▽

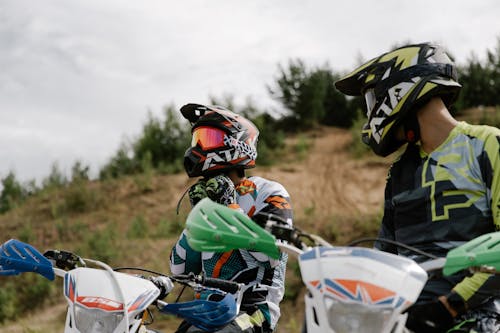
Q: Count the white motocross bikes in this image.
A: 2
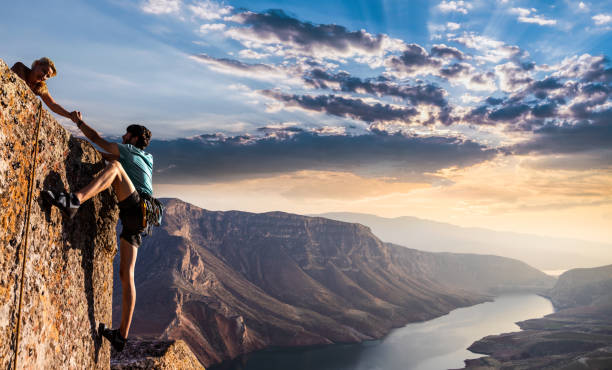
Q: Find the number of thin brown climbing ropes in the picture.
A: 1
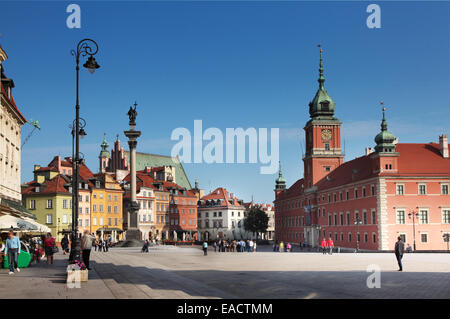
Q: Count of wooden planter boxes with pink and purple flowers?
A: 1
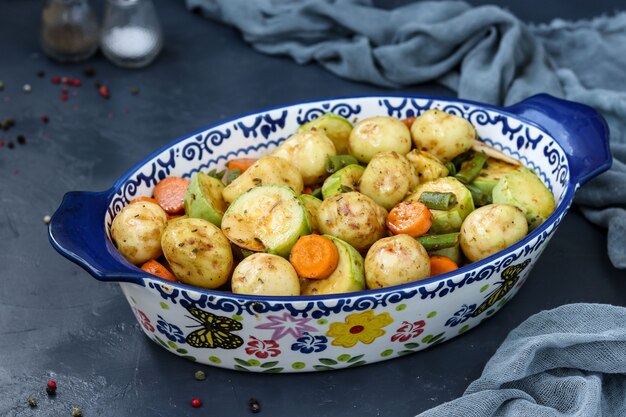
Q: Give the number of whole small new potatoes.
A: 11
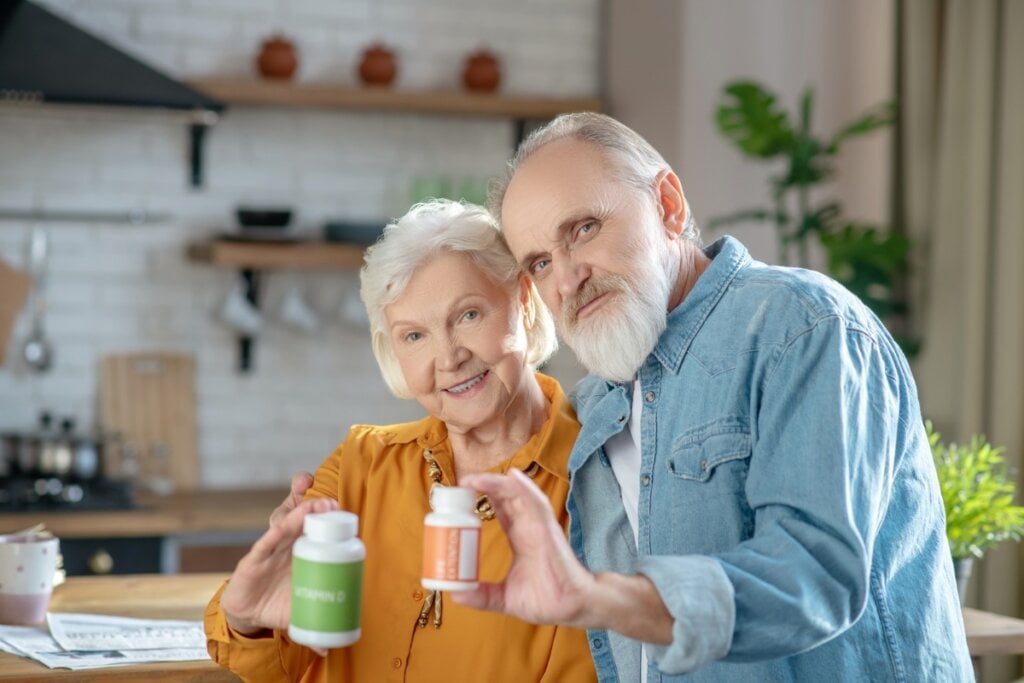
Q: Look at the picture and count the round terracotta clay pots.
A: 3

△

Go through the material and copy out every line with "number" in it.

Q: Find the number of thin brown climbing ropes in the picture.
Q: Give the number of whole small new potatoes.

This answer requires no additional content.